This article is about how to create a plausible-looking structure for the individual words in the text that you’re going to produce. We’ll look at the choice of script, and how to combine the words, in later articles.

A key word in the paragraph above is “plausible”. If you’re a hoaxer focused on getting the end product out as quickly as possible, then you don’t need to produce a perfect imitation of a language; you just need to produce something that’s good enough to be plausible, even if it’s not perfect.

Codebreakers have known since the tenth century that there are regularities in how frequent particular letters are within a given language. That’s a standard way of cracking the simplest codes, where each letter of the plaintext is systematically swapped for a different letter.

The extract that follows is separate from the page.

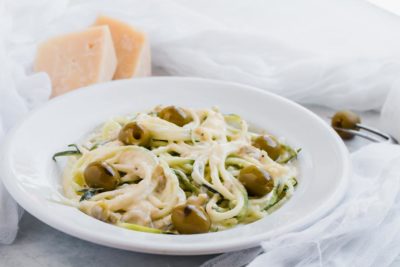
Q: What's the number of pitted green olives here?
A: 7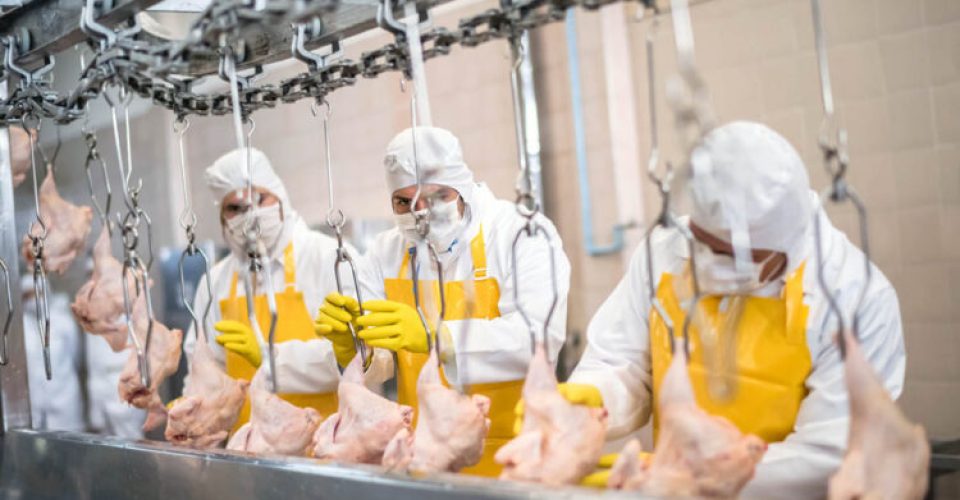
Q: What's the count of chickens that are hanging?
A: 11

Codebreakers were also aware by the fifteenth century that within a given language, the lengths of words will vary, and that within a given language, some syllables and some words will be more common than others. So, if you were a hoaxer in the past, trying to produce something that looked like a language, you’d want some way of producing syllables and words of different lengths.

Any educated hoaxer in the past would almost certainly be familiar with Latin and with traditional grammar, where there’s a standard way of dividing words into three parts, namely a prefix, root and suffix. In this system, a root can stand alone as a word in its own right, like the word do in English, or it can have just a prefix, such as un, giving us undo, or a suffix such as ing, so we get doing, or both a prefix and a suffix, so we get undoing.

You could use this approach to produce words that looked superficially like English, by putting together a “pick and mix” table along the following lines.

english syllablesv2

This table includes short, medium and long examples of each type of syllable (prefix, root and suffix).

By combining different syllables from the table, we can produce gibberish English-looking words ranging in length from 6 letters (redoer) to 12 letters (omnisingable).

That example used already-existing English syllables. If you’re generating gibberish syllables from scratch, then it’s easy to slip into the trap of generating them by systematically adding a letter at a time. It’s plausible on a small scale – in English, for instance, there are the prefixes a, an and ana, all relating to an absence of something. However, if you do it on a large scale, and too systematically, then there’s a risk of looking too mechanical.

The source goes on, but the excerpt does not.